Here are a few of my thoughts about your data. I hope some of them will be useful.
To a good approximation, your data can be summarized as frequencies f and discrete
values v, corresponding to your six intervals, as shown below. Values are midpoints of the intervals, with arbitrary value
$2.5$ for the last (open-ended) interval)
v = c(-3:1, 2.5); f = c(9,32,109,180,132,38)
v
[1] -3.0 -2.0 -1.0 0.0 1.0 2.5
f
[1] 9 32 109 180 132 38
Then the sample size is $n = 500,$ and the approximate mean a and standard
deviation
s as shown below:
n = sum(f); n
[1] 500
a = sum(f*v)/n; a
[1] 0.054
s = sqrt(sum(f*(v-a)^2)/(n-1)); s
[1] 1.172533
I have simulated a sample that might have come from the same population, by spreading values uniformly in each of the middle four intervals and using beta distributions that put relatively fewer points at the extremes than uniform. Your final interval is split into two intervals of length $1.$
x = c(-3.5+rbeta(9,2,1), runif(32,-2.5,-1.5),
runif(104,-1.5,-.5), runif(180,-.5,.5),
runif(132,.5,1.5), 1.5+2*rbeta(38,1,2))
The histogram below shows the
results for intervals, the rug along the horizontal axis
shows locations of the 500 simulated points, and output
for a 'non-plotted' histogram shows bin frequencies.

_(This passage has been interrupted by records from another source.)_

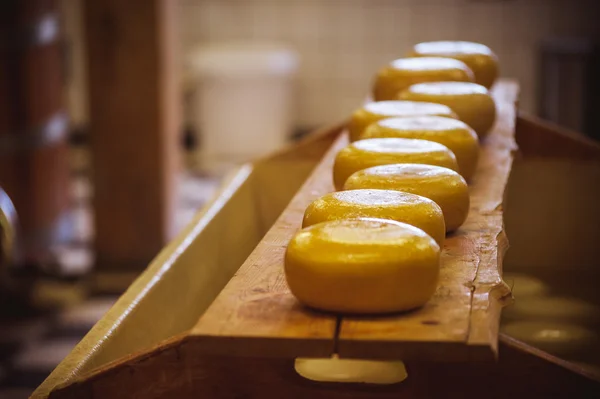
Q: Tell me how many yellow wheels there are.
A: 9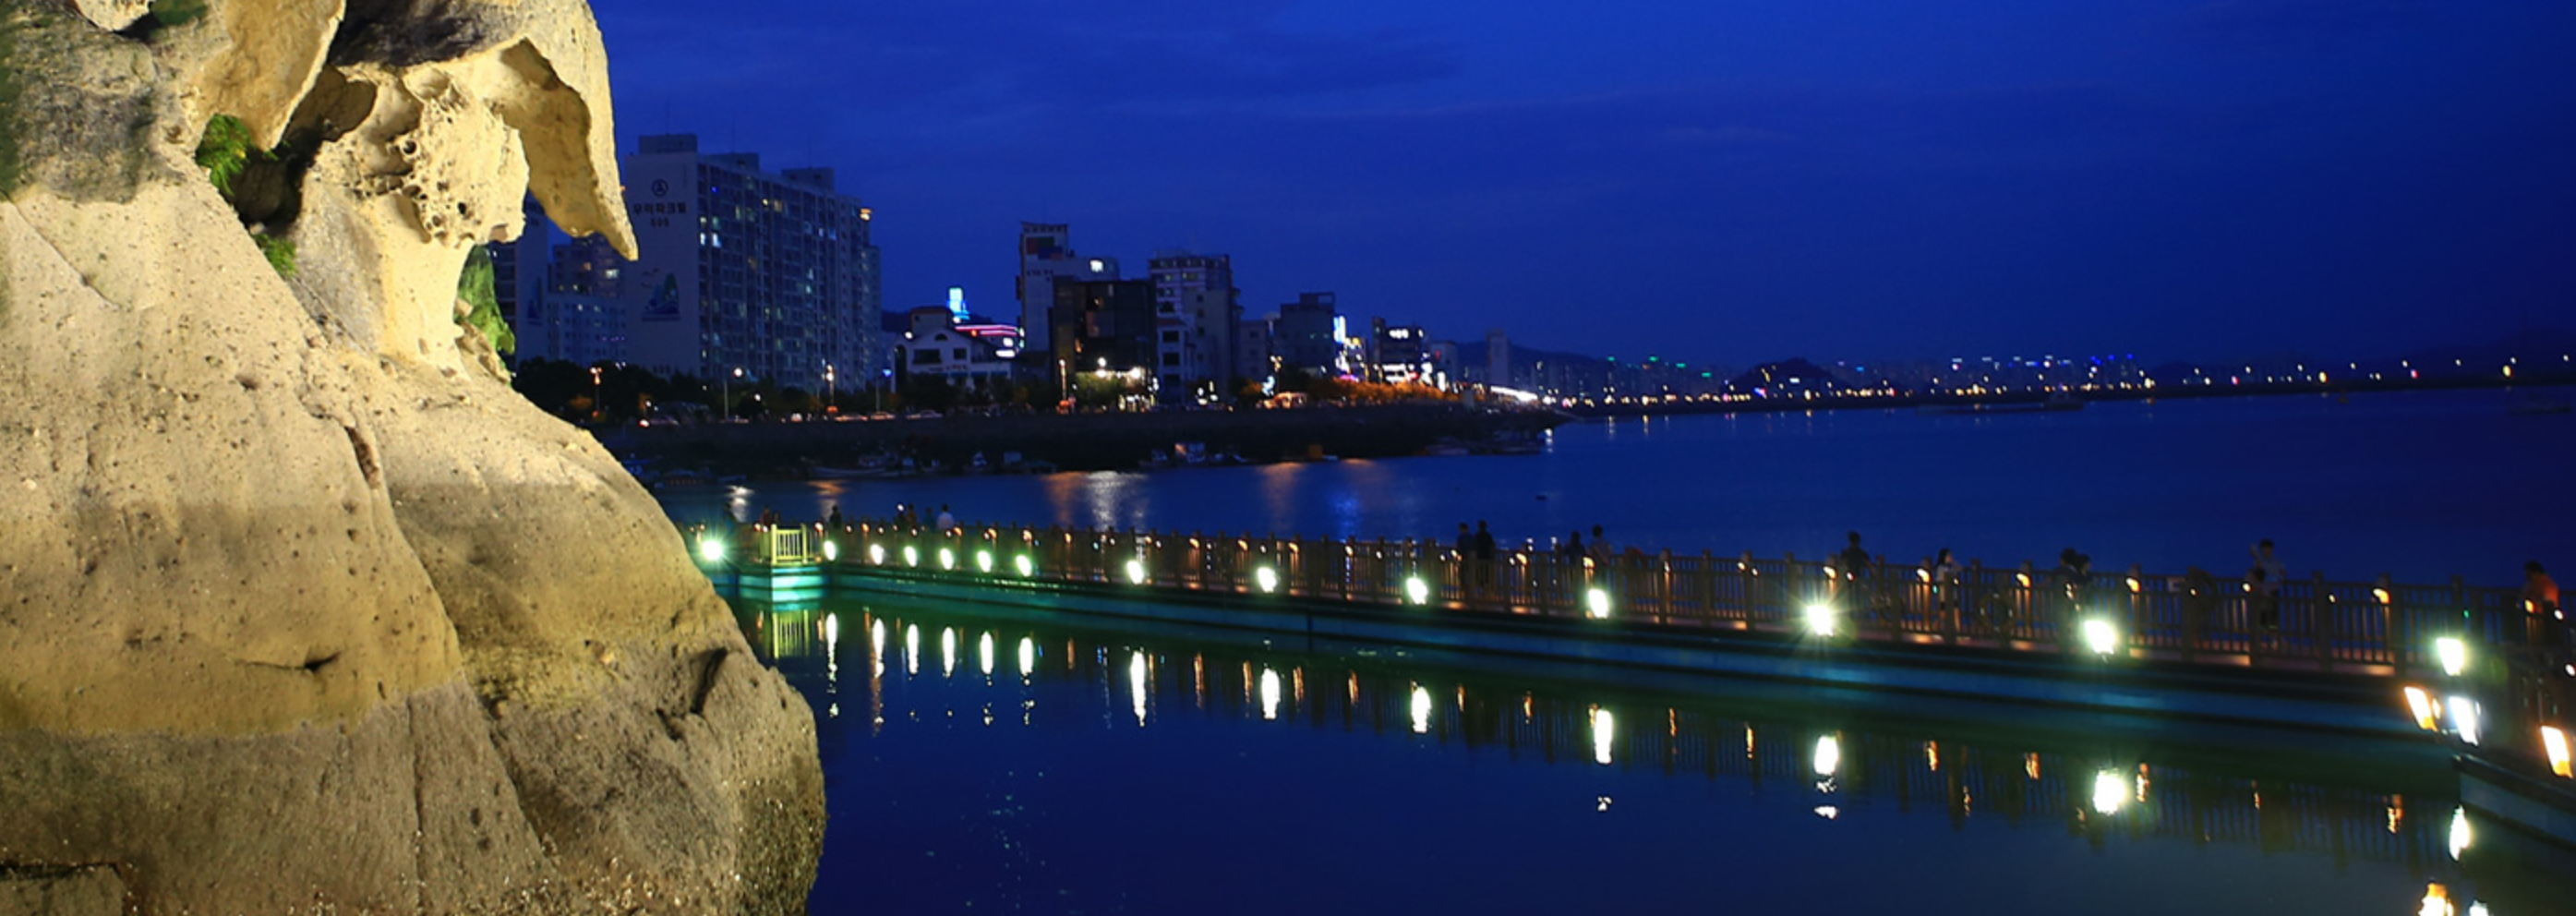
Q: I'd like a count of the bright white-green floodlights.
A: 14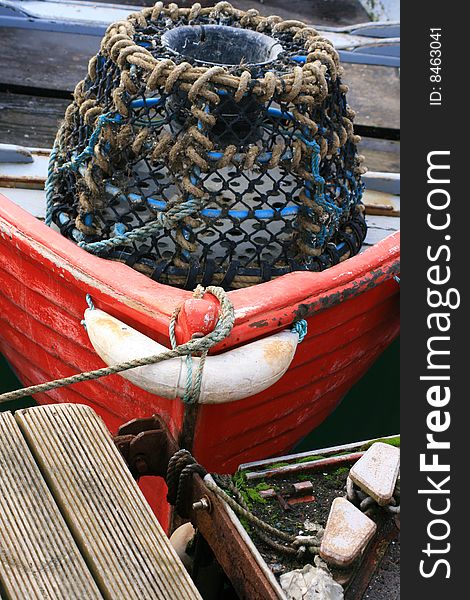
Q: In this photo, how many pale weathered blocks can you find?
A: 2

(Notice that the count $38$ in your open-ended interval
has been split over two bins $27+11.)$
cutp = seq(-3.5, 3.5, 1)
hist(x, prob=T, br = cutp, col="skyblue2")
rug(x)
hist(x, br = cutp, plot=F)$counts
[1] 9 32 104 180 132 27 11
The histogram seems to have a vaguely normal shape and the normal curve with appropriate mean and standard deviation is a reasonably good fit. (See the dotted density curve in the figure below.)
A = mean(x); S = sd(x); A; S
[1] 0.03776537
[1] 1.152983
curve(dnorm(x, A, S), add=T, lwd=3, lty="dotted", col="darkgreen")
Finally, I used the kernel density estimation (KDE) procedure density in R to see a possible
continuous distribution corresponding to the simulated data. The default kernel
type in R is gaussian. Roughly speaking, this KDE is a mixture of normal distributions over various
intervals (unrelated to the histogram). The length of these intervals is called
the bandwidth of the KDE; to get a smoother KDE, I have used a slightly wider bandwidth than
the default in R, with adj=1.2. (See the brown density curve in
the figure below.) In R, the KDE is represented by 512 $(x,y)$ pairs, which may
be displayed using $-notation density(x,adj=1.5)$x and density(x,adj1.5)$y
(not shown).
lines(density(x,adj=1.5), col="brown")
Note: Bear in mind that a different seed at the beginning, might have
'reconstructed' the data in a slightly different way, leading to a slightly
different KDE. You can try several runs, omitting the set.seed statement.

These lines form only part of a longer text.